Always decide your traversal first (row-major is the default), then implement the pattern (sum/count/search/update).
Algorithm patterns you should recognize
| Pattern | What you do |
|---|---|
| Sum / average | accumulate values as you traverse |
| Count | increment when a condition is true |
| Find max/min | keep a “best so far” variable |
| Search | check each element until found |
| Update/replace | assign back to grid[r][c] |
| Neighbor-based | use r±1, c±1 with bounds checks |
Sum / average
int sum = 0;
int count = 0;
for (int r = 0; r < grid.length; r++) {
for (int c = 0; c < grid[r].length; c++) {
sum += grid[r][c];
count++;
}
}
double avg = (double) sum / count;
Count with a condition
Example: count values that are even.
int evens = 0;
for (int r = 0; r < grid.length; r++) {
for (int c = 0; c < grid[r].length; c++) {
if (grid[r][c] % 2 == 0) evens++;
}
}
Find max / min
Assume the array has at least one element.
int max = grid[0][0];
for (int r = 0; r < grid.length; r++) {
for (int c = 0; c < grid[r].length; c++) {
if (grid[r][c] > max) {
max = grid[r][c];
}
}
}
Search for a target
boolean found = false;
for (int r = 0; r < grid.length; r++) {
for (int c = 0; c < grid[r].length; c++) {
if (grid[r][c] == target) {
found = true;
}
}
}
(You can also return early in a method if allowed.)
Update / replace
Example: replace all negatives with 0.
for (int r = 0; r < grid.length; r++) {
for (int c = 0; c < grid[r].length; c++) {
if (grid[r][c] < 0) {
grid[r][c] = 0;
}
}
}
Neighbor-based algorithms (boundaries matter)
If you look at “right neighbor” [r][c+1], don’t let c reach the last column.
// Count how many times a value is less than the value to its right
int incRight = 0;
for (int r = 0; r < grid.length; r++) {
for (int c = 0; c < grid[r].length - 1; c++) { // -1 so c+1 is safe
if (grid[r][c] < grid[r][c + 1]) {
incRight++;
}
}
}
Neighbor example: “down” neighbor
For [r+1][c], stop r at the second-to-last row.
int downPairs = 0;
for (int r = 0; r < grid.length - 1; r++) { // -1 so r+1 is safe
for (int c = 0; c < grid[r].length; c++) {
// if rectangular, this is safe; for jagged you'd need extra checks
if (grid[r][c] == grid[r + 1][c]) {
downPairs++;
}
}
}
Jagged arrays + neighbors = extra caution
If rows have different lengths, grid[r+1][c] might not exist even when r+1 exists.

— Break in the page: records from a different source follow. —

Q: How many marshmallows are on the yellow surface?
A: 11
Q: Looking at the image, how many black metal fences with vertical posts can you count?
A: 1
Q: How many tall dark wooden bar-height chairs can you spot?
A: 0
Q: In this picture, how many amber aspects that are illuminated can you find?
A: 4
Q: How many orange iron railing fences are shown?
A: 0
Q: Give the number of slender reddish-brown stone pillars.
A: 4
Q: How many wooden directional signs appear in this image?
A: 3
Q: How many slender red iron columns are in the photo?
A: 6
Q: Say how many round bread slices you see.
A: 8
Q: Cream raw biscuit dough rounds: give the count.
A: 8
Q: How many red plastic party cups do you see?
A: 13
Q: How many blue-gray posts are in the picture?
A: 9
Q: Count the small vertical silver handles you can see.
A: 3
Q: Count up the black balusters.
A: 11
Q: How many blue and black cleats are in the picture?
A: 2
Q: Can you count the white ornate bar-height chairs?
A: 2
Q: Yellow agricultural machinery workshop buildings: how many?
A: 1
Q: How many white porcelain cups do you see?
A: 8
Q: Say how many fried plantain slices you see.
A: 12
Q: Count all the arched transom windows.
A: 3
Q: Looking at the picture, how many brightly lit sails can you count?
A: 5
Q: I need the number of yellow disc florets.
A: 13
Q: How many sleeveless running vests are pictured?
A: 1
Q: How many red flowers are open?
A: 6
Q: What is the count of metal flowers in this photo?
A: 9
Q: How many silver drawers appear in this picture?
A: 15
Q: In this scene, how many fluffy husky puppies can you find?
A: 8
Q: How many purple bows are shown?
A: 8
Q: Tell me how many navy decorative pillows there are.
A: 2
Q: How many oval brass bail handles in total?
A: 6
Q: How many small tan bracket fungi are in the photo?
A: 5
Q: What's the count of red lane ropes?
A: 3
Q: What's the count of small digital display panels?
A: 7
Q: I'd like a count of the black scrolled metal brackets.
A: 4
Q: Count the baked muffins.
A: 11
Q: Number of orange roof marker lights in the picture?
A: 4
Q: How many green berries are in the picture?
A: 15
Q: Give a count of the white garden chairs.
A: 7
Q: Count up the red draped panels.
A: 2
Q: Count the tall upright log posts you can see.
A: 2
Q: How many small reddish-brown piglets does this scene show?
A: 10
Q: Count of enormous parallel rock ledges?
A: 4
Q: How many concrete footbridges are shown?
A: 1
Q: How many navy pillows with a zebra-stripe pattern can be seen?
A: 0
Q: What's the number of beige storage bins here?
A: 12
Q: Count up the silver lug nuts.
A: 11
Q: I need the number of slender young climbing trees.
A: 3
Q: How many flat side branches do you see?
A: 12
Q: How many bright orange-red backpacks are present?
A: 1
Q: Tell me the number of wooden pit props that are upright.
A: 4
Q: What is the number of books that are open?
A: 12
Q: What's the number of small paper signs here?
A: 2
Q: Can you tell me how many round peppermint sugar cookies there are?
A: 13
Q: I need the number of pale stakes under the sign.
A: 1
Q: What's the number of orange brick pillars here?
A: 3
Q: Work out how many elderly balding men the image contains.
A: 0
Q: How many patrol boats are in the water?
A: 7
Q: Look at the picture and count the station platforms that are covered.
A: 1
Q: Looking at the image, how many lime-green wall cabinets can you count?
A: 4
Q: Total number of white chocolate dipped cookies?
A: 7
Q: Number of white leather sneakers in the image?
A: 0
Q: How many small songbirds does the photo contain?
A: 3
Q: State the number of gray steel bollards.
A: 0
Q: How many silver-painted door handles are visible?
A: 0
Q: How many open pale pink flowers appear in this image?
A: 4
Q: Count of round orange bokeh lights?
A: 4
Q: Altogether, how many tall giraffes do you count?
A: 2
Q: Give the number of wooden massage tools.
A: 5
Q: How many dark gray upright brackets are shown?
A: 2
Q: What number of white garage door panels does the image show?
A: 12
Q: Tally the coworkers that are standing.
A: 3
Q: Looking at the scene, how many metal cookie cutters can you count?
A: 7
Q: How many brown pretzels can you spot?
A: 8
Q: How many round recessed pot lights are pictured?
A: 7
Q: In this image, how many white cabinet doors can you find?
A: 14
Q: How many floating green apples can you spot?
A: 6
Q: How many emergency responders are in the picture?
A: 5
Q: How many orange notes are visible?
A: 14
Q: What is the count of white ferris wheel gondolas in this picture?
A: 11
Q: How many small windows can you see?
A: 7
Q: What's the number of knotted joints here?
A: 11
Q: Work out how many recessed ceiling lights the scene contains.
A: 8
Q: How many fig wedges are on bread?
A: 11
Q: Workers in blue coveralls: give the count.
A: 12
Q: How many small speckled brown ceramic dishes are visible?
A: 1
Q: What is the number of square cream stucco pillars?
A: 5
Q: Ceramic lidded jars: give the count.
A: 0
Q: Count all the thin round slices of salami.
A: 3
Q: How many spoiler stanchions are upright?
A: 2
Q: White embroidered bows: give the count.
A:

// Safe-ish approach for jagged arrays when comparing down-neighbors:
for (int r = 0; r < grid.length - 1; r++) {
int cols = Math.min(grid[r].length, grid[r + 1].length);
for (int c = 0; c < cols; c++) {
// grid[r][c] and grid[r+1][c] are both valid
}
}
Quick self-check
- What traversal pattern is most common for 2D arrays?
- Which variable usually tracks rows? columns?
- How do you safely compare a cell to its right neighbor?
- How do you safely compare a cell to its down neighbor?
- Why do jagged arrays require extra care for neighbor algorithms?